Finalement, si la croissance diminue depuis 1970, c’est parce que les données commencent à cette date. On aurait put remonter en 1960 et on aurait vu la même chose.
Bon facile de se comparé à pire. Cependant quand la dette et les intérêts et l’hyper-inflation vole plus de 99% de chaque dollar, je crois qu’a long-terme ceci créé une bulle qui ne pourra pas continuer de grossir indéfiniment, surtout sans éclater. Et je vous mets au défi de trouver les stats pré-70 pour prouver que ce que les bémols que j’avance n’ont aucune incidence sur la croissance/décroissance »économique ».
Les économiste appellent la période entre la fin de la seconde Geurre Mondiale et le premier choc pétroliers «les 30 glorieuses». C’est comme cela dans l’ensemble des pays de l’OCDE. Comme la situation du Canada n’est pas unique, il faut chercher une explication ailleurs.
Pour moi, le rendement décroissant est la cause la plus évidente, mais comme c’est contraire à l’idéologie politique qui nie l’existence de contraintes physiques pour des raisons quasi-théologiques, ce n’est pas acceptable pour la majorité des gens.
La fin de l’accord Bretton Woods qui « libéralisa » la circulation du capital entre les pays au début des années 70 sonna en quelque sort la fin des 30 glorieuses. (Sans compter l’augmentation de la spéculation, des paradis fiscaux, etc…)
Dès 73-74, pour remédié au problème que cela causa, James Tobin proposa une taxe sur les transaction financières transnational… et 40 plus tard, ça discute encore là-dessus.
Comme quoi la finance a beaucoup de pouvoir sur nos démocraties….
Le couplage de la valeur du dollar à celle de l’or est l’équivalent de coupler la valeur du dollar à celle de l’énergie au premier ordre.
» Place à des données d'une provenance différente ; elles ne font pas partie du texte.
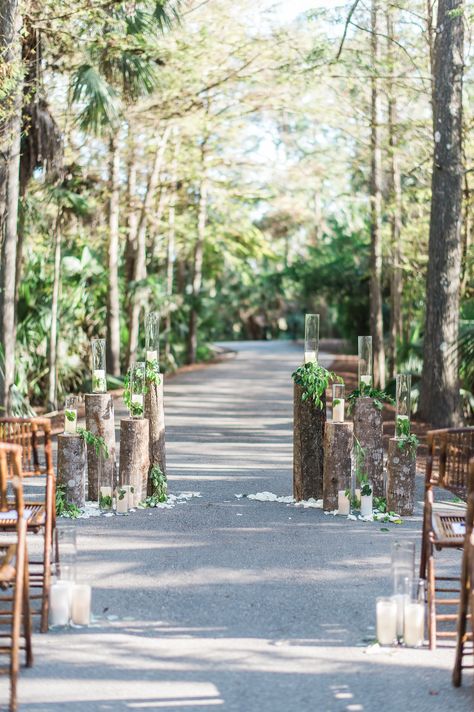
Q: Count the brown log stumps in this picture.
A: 8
Ceci dit, si ont regarde les taux de croissance, il est difficile de voir un changement de pente dans les années 70.
https://fr.wikipedia.org/wiki/Trente_Glorieuses
Donc depuis le pic du pétrole américain, la croissance est en berne. Surprenant, n’est-ce pas? L’énergie aurait-il un impact sur l’économie? Meuh non qu’on arrête pas de m’objecter.
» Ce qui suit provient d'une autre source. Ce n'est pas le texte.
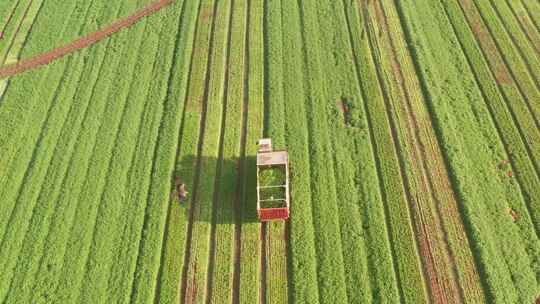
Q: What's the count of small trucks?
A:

On ne croie plus en Dieu, mais la multiplication des pains, par contre, on veut bien considérer ça comme parfaitement possible. Pourquoi mettre la main à la pâte et changer nos habitudes quand un miracle nous sauvera?
Merci pour ces statistiques très édifiantes.
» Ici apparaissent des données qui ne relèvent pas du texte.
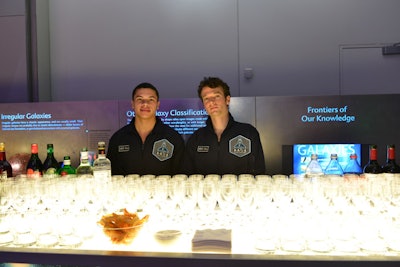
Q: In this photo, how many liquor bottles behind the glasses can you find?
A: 11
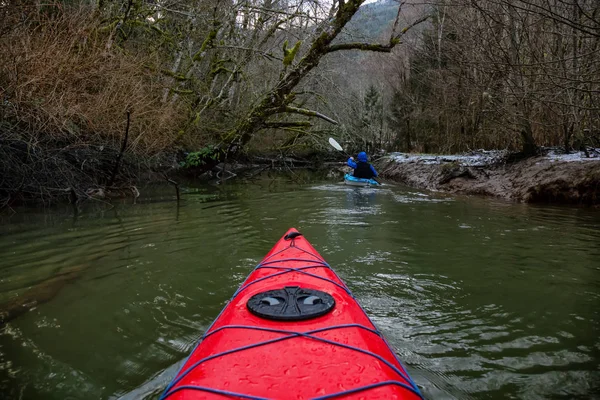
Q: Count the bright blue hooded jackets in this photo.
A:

En fait, la croissance économique ralenti de façon séculaire depuis 1970 parce que je n’ai pas les données avant. Mais, cela fait depuis la fin de la seconde Guerre Mondiale que l’économie ralentie. La raréfaction des ressources en est une des causes selon moi.
Désolé d’être plus prosaïque et d’avoir une vision anthropologique disons de l’humanité : gagner une guerre c’est piller l’autre pays. Ceci est une constatation empirique; cette affirmation n’implique que moi et je ne suis pas entrain de justifier le pillage encore moins la guerre. L’Occident a vécu dans l’abondance résultant de ce vol jusqu’au réveil de la génération suivante (1970) soit celle ayant vécu le Vietnam. Dans un contexte de guerre froide ou deux superpuissances sont collées l’une sur l’autre avec d’immense capacité militaire de destruction, la richesse s’est déplacée dans d’autres pays.
C’est aussi plus facile d’enrichir des pauvres que des riches, parce que cela demande moins de ressources.
Billet très intéressant, merci!
À propos de la croissance exponentielle illimitée et du point de bascule où nous semblons nous trouver, le blogue de Gail Tverberg (http://ourfiniteworld.com/) est fort à propos, tout comme celui du journaliste Matthieu Auzanneau (http://petrole.blog.lemonde.fr/). Je recommande chaudement la lecture de son livre Or Noir, la grande histoire du pétrole.
Je confirme que ce sont deux excellents blogues.